I am committed against the death penalty -- not because I think it is inhumane, or that people should not pay for their lives for horrendous crimes, but because we make mistakes. Enough of them to call the entire procedure deeply into question.
For Dr. Petit, I have nothing but sympathy. I have prayed for that man every night since the tragedy.
-- Still Liberal in MD

Don Pesci said...

No one wants to see any innocent person punished -- ever. However proceedures in Connecticut surrounding the death penalty assure this will not happen. In Dr. Petit's case, there are no such mistakes as you have mentioned. I agree we must maintain a high level of vigilance.

Patrice said...

I pray for Dr. Petit, as well, and have been haunted by this tragedy since it happened. This could have been any of us that this happened to. While I understand some of the arguments about "innocent" people being executed or charged, in this case, these rats admitted it, did it, we know they did it, and however they die, it will be far more humane that what they put this family through, and the hell that Dr. Petit must live every day. I am totally for the death penalty in this case.

Anonymous said...

"Anonymous said...
I was opposed to the death penalty, until a friend was brutally murdered in the parking lot at her workplace for the pitiful contents of her handbag."

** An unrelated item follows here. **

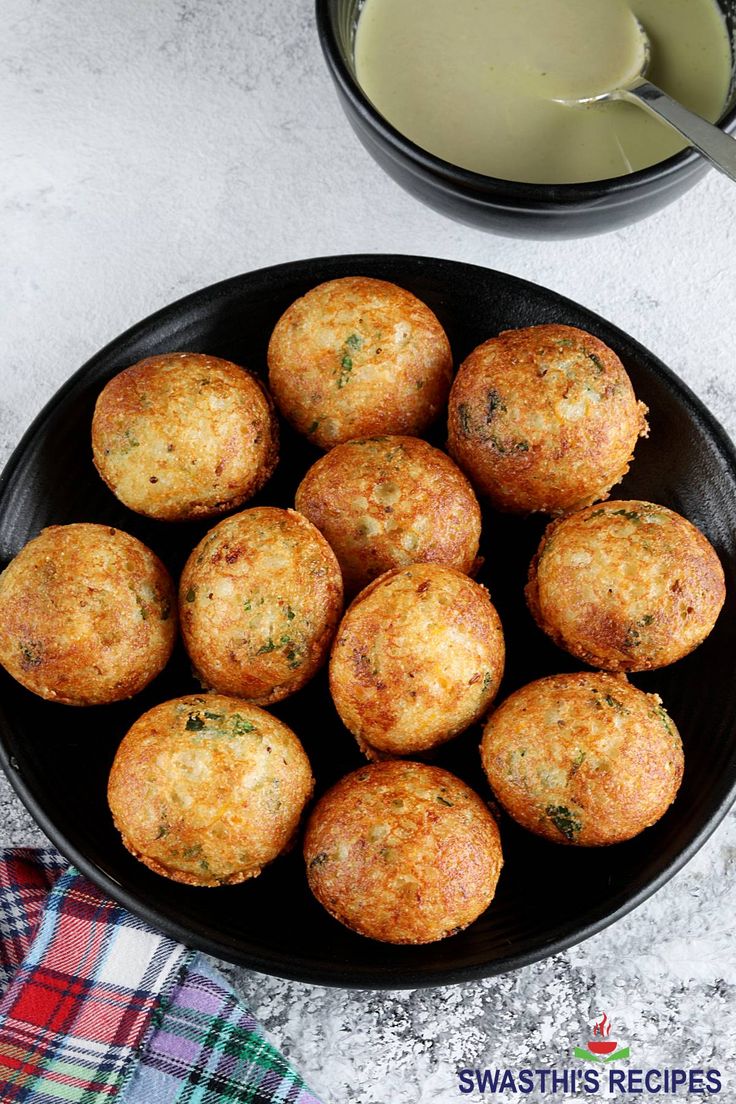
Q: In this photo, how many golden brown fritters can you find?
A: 11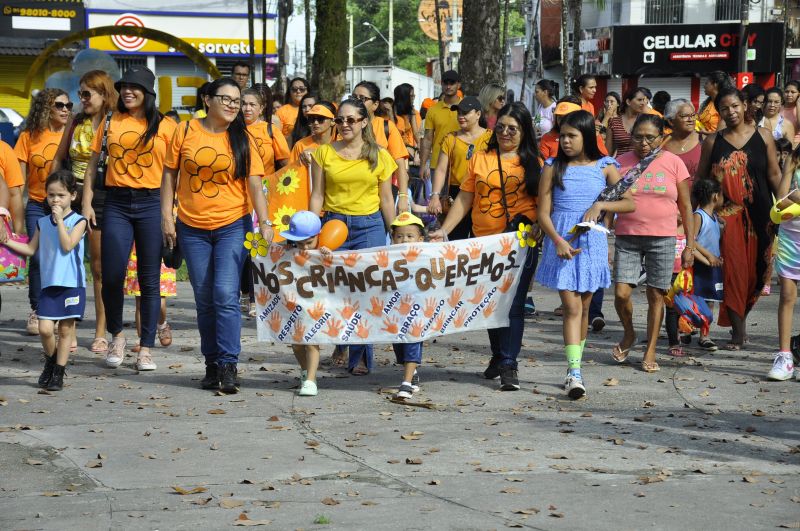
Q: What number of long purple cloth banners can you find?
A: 0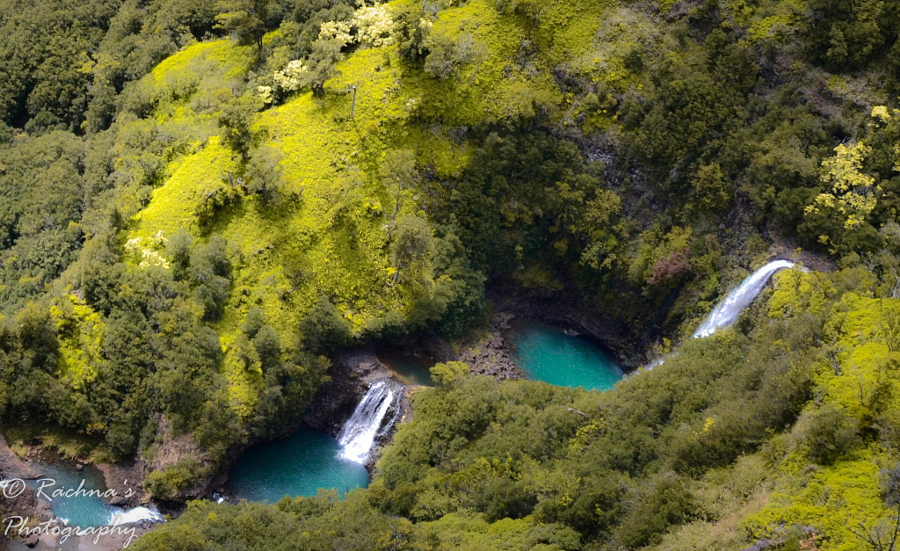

This story is a total lie. I am positive that this wuld have made the news and I never heard it, as he claims it did.

As a Forensics Examiner, I can tell you that there are many many scientific ways to assure identifying a true killer. 30 years ago, some innocent people were convicted but the likelyhood of that happening now is impossible. The problem is, there is no money for DNA testing because our government is spending all of our money and they have had to cut back.

Death Penalty must remain, to deter monsters such as these, to kill and torture innocent children.